Narrow-band-emitting phosphors are required for both lighting and display applications, as described in the introduction. Because the ground state of Ce³⁺ is a doublet (²F_5/2 and²F_7/2), the FWHM of the Ce³⁺ emission peak is wider than that of the Eu²⁺ emission with a singlet ground state (⁸S_7/2) in the same host material. Eu²⁺-activated phosphors are the main candidates for narrow-band emitting phosphors.

The FWHM of the emission peak was obtained using a configuration coordinate model [28]. For Gaussian line shapes, it is expressed in the following equation:

$$\mathrm{FWHM}\left(\mathit{T}\right)=\sqrt{8\ln 2}\bar{h}\mathit{\omega }\sqrt{\mathit{Scoth}\left(\frac{\bar{h}\mathit{\omega }}{2k_B\mathit{T}}\right)}$$ (2)

where S is the Huang – Rhys factor related to electron-phonon coupling, ħω is the mean phonon energy, k_B is the Boltzmann constant, and T is the absolute temperature. Although the S and ħω parameters can be obtained experimentally, it is necessary to synthesize the target phosphor and measure the emission spectra at a low temperature. This is impractical in the exploratory research stage; however, calculating these parameters is difficult. Therefore, an alternative approach is required. The coordination structure of the luminescent center is an important factor that influences the FWHM. When Eu²⁺ occupies a crystallographic site with high symmetry in the host structure, narrow-band emission is observed. A well-known example is the narrow-band red-emitting phosphor SrLiAl₃N₄:Eu²⁺ [29]. There are two independent crystallographic sites for Eu²⁺. Although the site symmetry of both sites is ‘1’, both coordination polyhedra are close to cubic. A cuboid local structure around the Eu²⁺ activator is favorable for narrow-band emission. This structural feature is simple and can be extracted from crystal-structure databases. In reality, the local structure of the Eu²⁺ activator is relaxed from the original host structure; however, this was sufficient for screening purposes.
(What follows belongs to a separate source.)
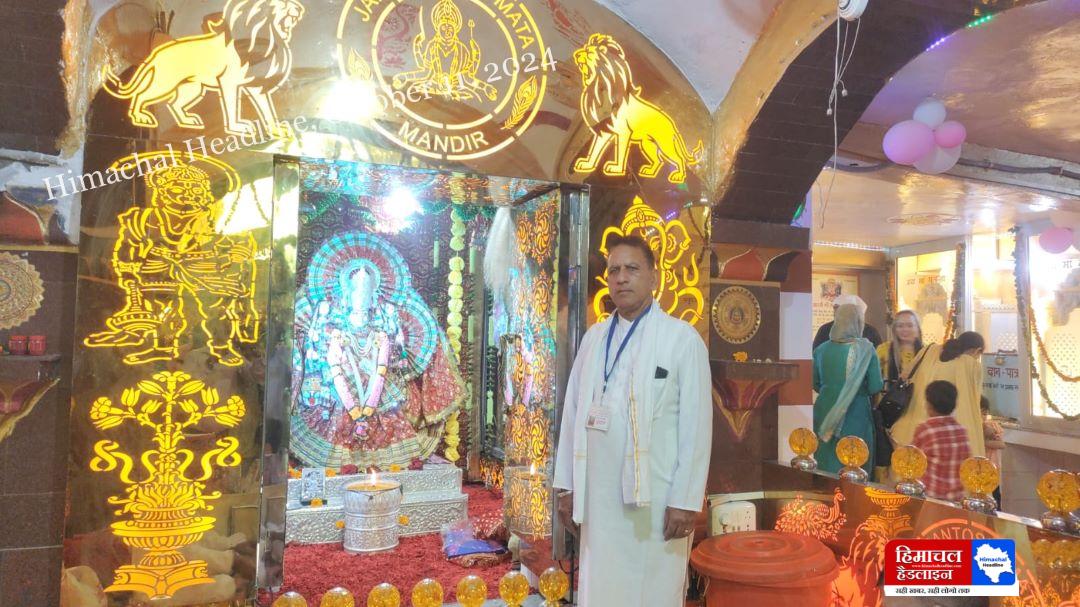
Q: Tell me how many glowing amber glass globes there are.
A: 12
Kim et al. extracted the local structure consisting of a center cation and surrounding anions from the inorganic crystal structure database (ICSD) [30,31]. Materials with cuboid local structures were selected from the extracted local structures. They found 37 cuboid structures that were plausible phosphor candidates. The 37 candidates were categorized by appearance, e.g. ‘Dutch windmill’-shaped structures, edge-sharing-tetrahedron-connected planar cuboid layer structures, edge-sharing-octahedron-connected planar cuboid layer structures, and complex cuboid structures. Because they focused on nitride phosphors, K₂Zn₆O₇ was selected as the starting material owing to its nitride-forming availability. Compositions of Sr₂[MgAl₅N₇]:Eu²⁺ and (Sr,Ca)₂[MgAl₅N₇]:Eu²⁺ were designed. A single phase of Sr₂[MgAl₅N₇]:Eu²⁺ was obtained by powder synthesis in a hot isostatic pressing furnace, and it showed a narrow-band red emission peak at 649 nm with a FWHM of 74 nm, as expected.
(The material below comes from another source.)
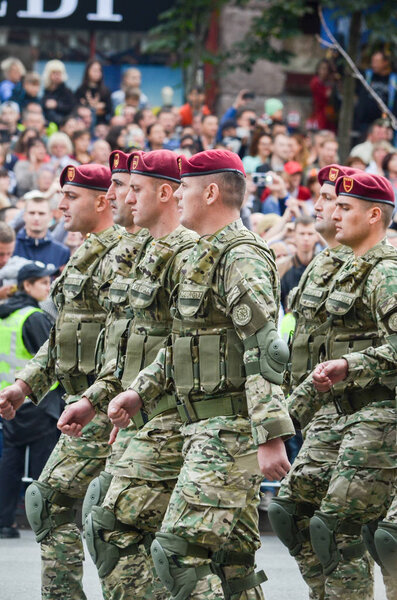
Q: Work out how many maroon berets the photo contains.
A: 6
Narrow-band emission was also observed in local structures other than cubic. The reference structure is not limited to cubes and cuboid structures. Other local coordination structures can be used as reference structures for narrow-band emissions. To evaluate the structural similarity between any local structures, Takemura et al. developed a simple and versatile method to obtain quantitative similarity for a local structure around the center ion [32]. The local structure is represented as a distribution of interatomic distances consisting of the center-ligand and ligand-ligand distances. The interatomic distances are normalized by the average center-ligand distance to cancel the difference in the ionic radii. The Wasserstein distance is used to evaluate the dissimilarity between two local structures [33–35]. The Wasserstein distance W, which is based on the transport problem, is the distance between distributions. In data science, the (dis)similarity between data points corresponds to the distance between them. The Wasserstein distance can be calculated using the SciPy package [36]. Figure 5 shows the calculation of the Wasserstein distance between a cubic and square antiprism that distorts the helix angle by 45° from the cubic antiprism, keeping its height as an example. The W distance is calculated as the sum of the products of the transport distance and transport cost; in this case, the W distance was 0.094.

Figure 5.

Scheme of the Wasserstein distance between a cubic and square antiprism that distorts the helix angle by 45 °from cubic. Reproduced with permission from ref. 32, copyright 2021, NIMS.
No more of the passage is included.